Intermittent Semi-Working Mask: A New Masking Paradigm for LLMs
HaoYuan Hu, Mingcong Lu, Di Luo, XinYa Wu, Jiangcai Zhu, Taoye Yin, Zheng Li, Hao Wang, Shusheng Zhang, KeZun Zhang, KaiLai Shao, Chao Chen, Feng Wang
TL;DR
The paper tackles the difficulty of maintaining high-quality, low-latency generation in long-context multi-turn dialogues by introducing Intermittent Semi-working Mask (ISM). ISM alternates bidirectional attention within each query segment and causal attention within answer segments, described mathematically by $\mathbf{x}_j \gets \mathbf{x}_j + \mathbf{O} \mathbf{V} \sum_{i=1}^{f(j)} \mathbf{x}_i (\mathbf{x}_i^\top \mathbf{K}^\top \mathbf{Q} \mathbf{x}_j)$ with a segment function $f(j)$, enabling prefix-like contextual synthesis while preserving KV-cache reuse for inference. The authors prove that ISM recovers batch-gradient-descent dynamics for the final query, achieving linear convergence to the optimum $\mathbf{w}^*$, and conserves online updates for earlier tokens.

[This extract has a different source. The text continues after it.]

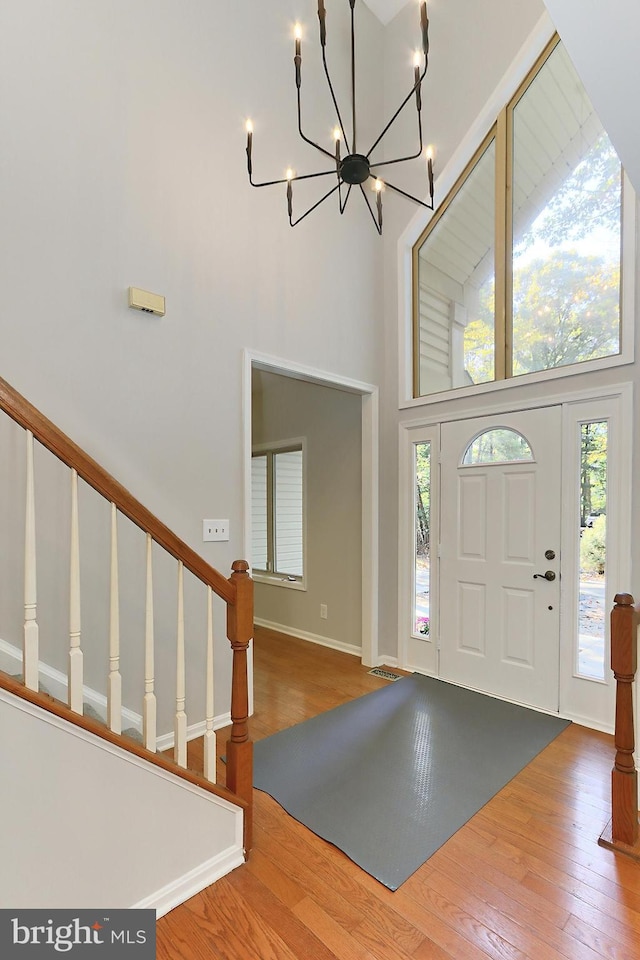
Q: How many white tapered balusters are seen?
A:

Empirically, ISM improves quality on MT-Eval, BotChat, and MATH benchmarks across LLaMA and Qwen with latency close to causal baselines, and it is architecture-agnostic and parameter-free, making it suitable for broad deployment.
Abstract
Multi-turn dialogues and context-intensive tasks challenge Large Language Models (LLMs) to integrate long histories without sacrificing generation quality. Although prefix LLMs can better exploit historical context via bidirectional attention on prefix tokens, they are rarely used in practice because multi-turn training requires many duplicated triplets, and its bidirectional prefix prevents KV-cache reuse at inference time, driving up high cost and latency. To retain the contextual understanding of prefix mask while preserving the inference-time efficiency of causal mask, we introduce Intermittent Semi-working Mask (ISM), a masking scheme that injects sparse bidirectional attention into the causal backbone. ISM alternates bidirectional attention over query segments with unidirectional attention over answer segments, enabling the synthesis of in-context while preserving global causality. This design eliminates triplet expansion during training and maintains KV-cache reuse during inference, yielding latency comparable to standard causal LLMs. ISM is architecture-agnostic and parameter-free, adding only minimal latency. Across extensive evaluations, ISM outperforms causal baselines not only on multi-turn dialogue, but also on context-intensive tasks like mathematical reasoning.